HRS: Omega-3 to prevent post-CABG a-fib provides FISH-y results
DENVER-Administering omega-3 polyunsaturated fatty acids prior to CABG surgery had no clinical benefit for the prevention of post-CABG surgery atrial fibrillation (AF), even though prior studies have found that increasing dose or administering the oil in an injection could be beneficial, according to a late-breaking clinical trial presented this morning at the 31st annual Heart Rhythm Society scientific sessions.
Lead author Chirag M. Sandesara, MD, of the Virginia Cardiovascular Associates in Manassas, Va., said that the FISH (fatty acids to inhibit superventricular arrhythmias after cardiac surgery) trial is the largest trial to study the effect omega-3 fatty acids have on the prevention of AF.
“AF after CABG surgery remains a major health problem,” said Sandesara. “Incidents range from 20 to 50 percent and it affects morbidity, increases hospital length of stay and occurs more commonly in the elderly population.”
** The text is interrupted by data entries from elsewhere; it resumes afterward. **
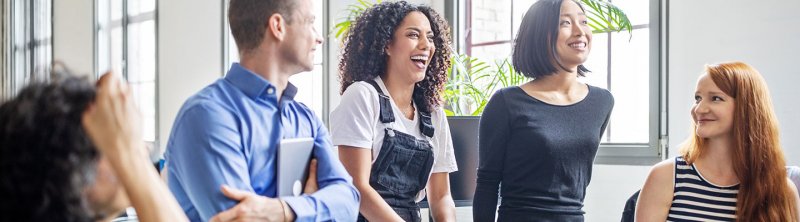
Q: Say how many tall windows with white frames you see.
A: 4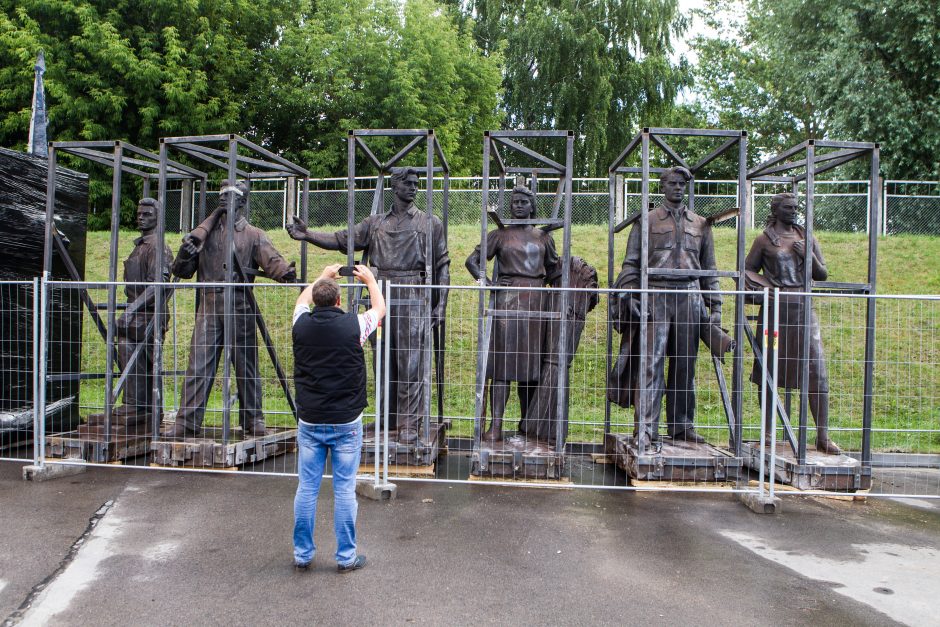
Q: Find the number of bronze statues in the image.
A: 6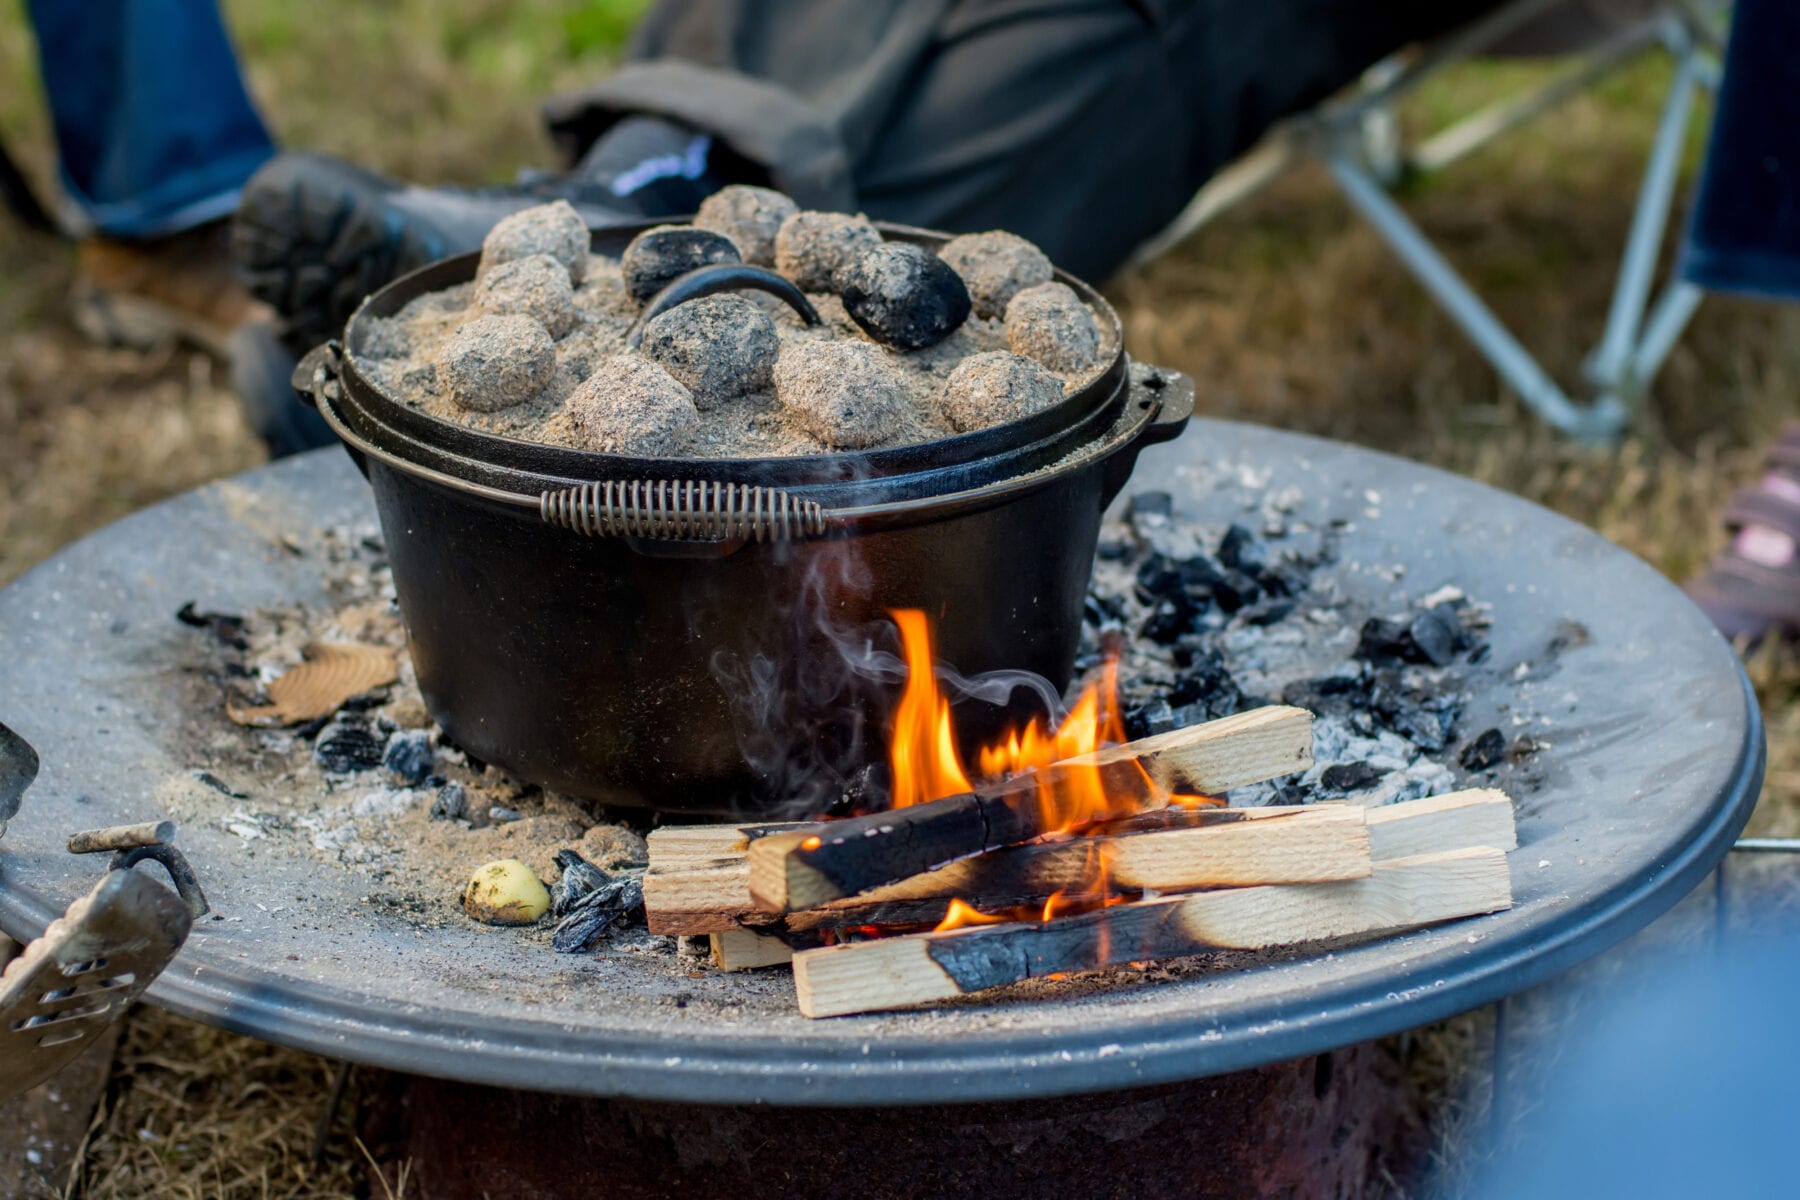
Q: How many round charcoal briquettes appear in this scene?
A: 13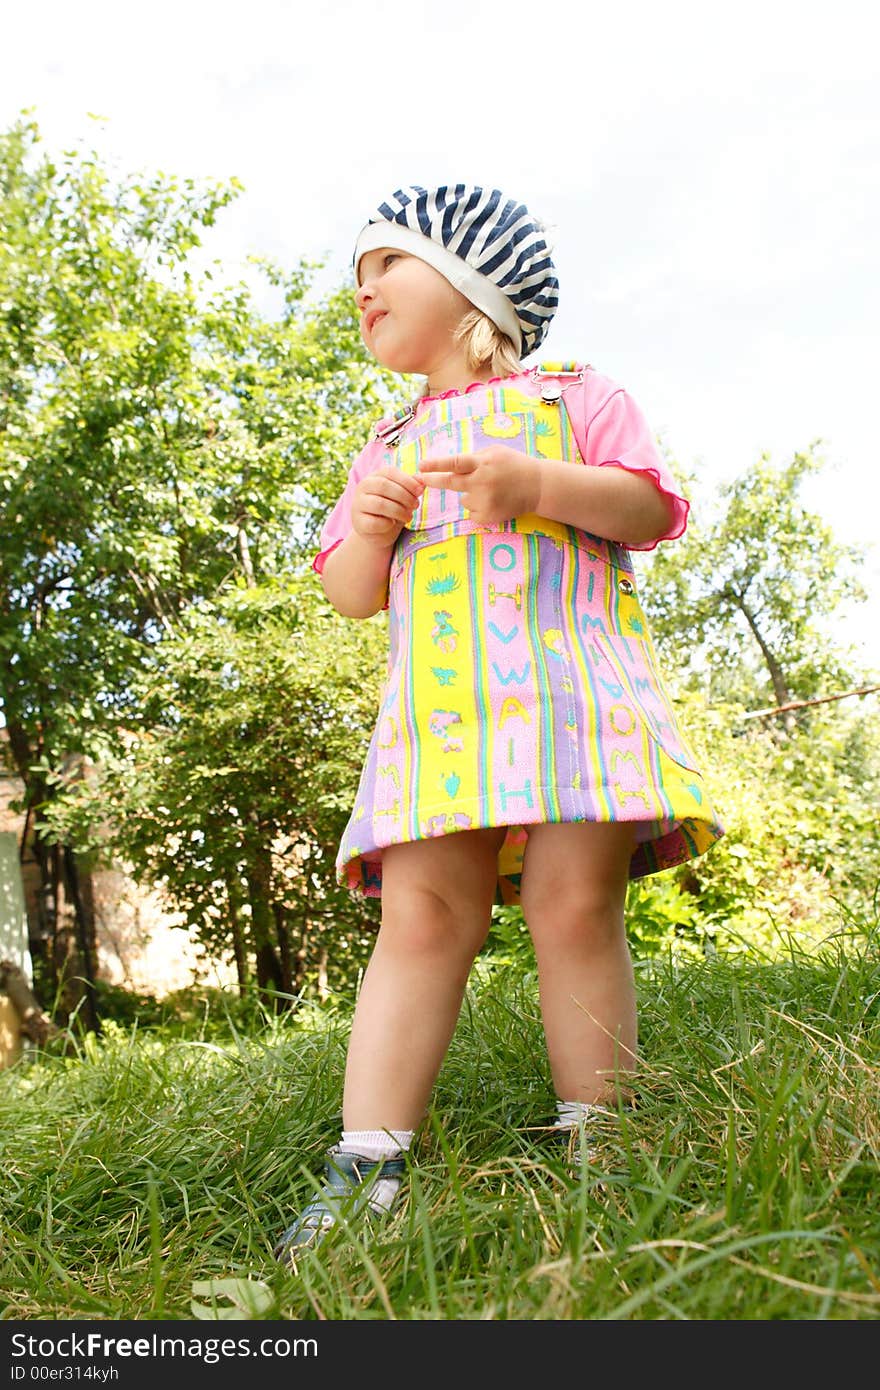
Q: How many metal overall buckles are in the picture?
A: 2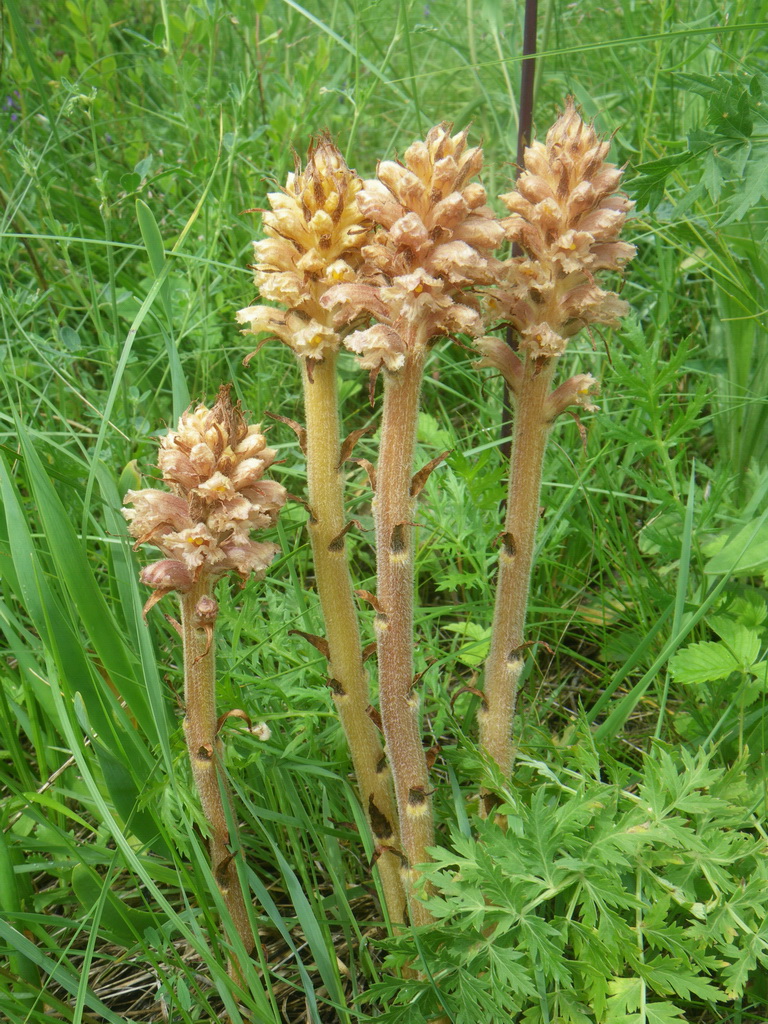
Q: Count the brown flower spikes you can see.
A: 4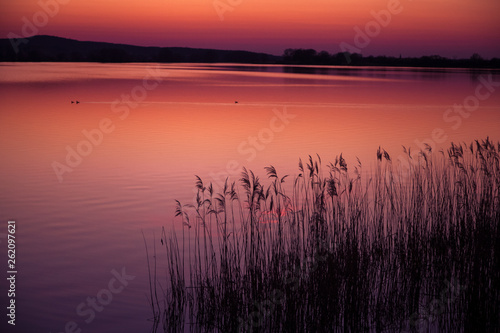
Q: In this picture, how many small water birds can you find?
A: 3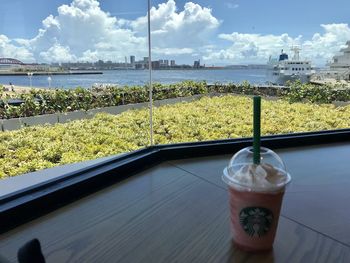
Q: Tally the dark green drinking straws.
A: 1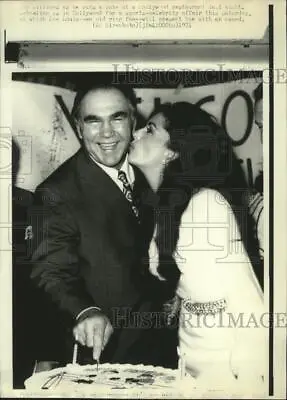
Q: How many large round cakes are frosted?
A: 1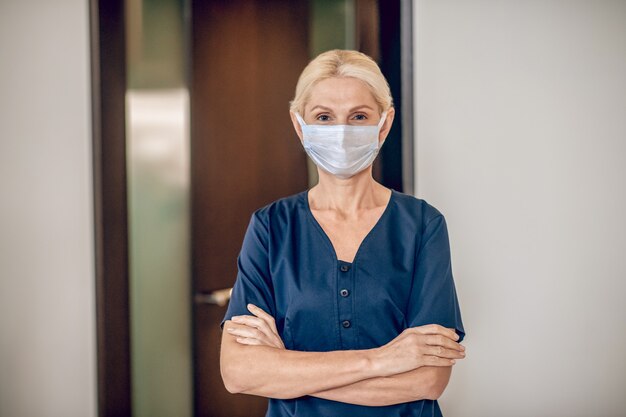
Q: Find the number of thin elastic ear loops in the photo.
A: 2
To off-set these risks, Sandesara said that prior studies have shown there are possible mechanisms in omega-3 fatty acids that may reduce arrhythmia by providing the ability to block ion channels.
Resent trials conducted to evaluate the potential fish oil may have in its ability to decrease rates of AF showed contradictory results.
While one clinical trial proved that the administration of omega-3 fatty acids reduced patient length of stay and created patient benefit to decrease AF, most showed no differentiations in AF outcomes after CABG surgery.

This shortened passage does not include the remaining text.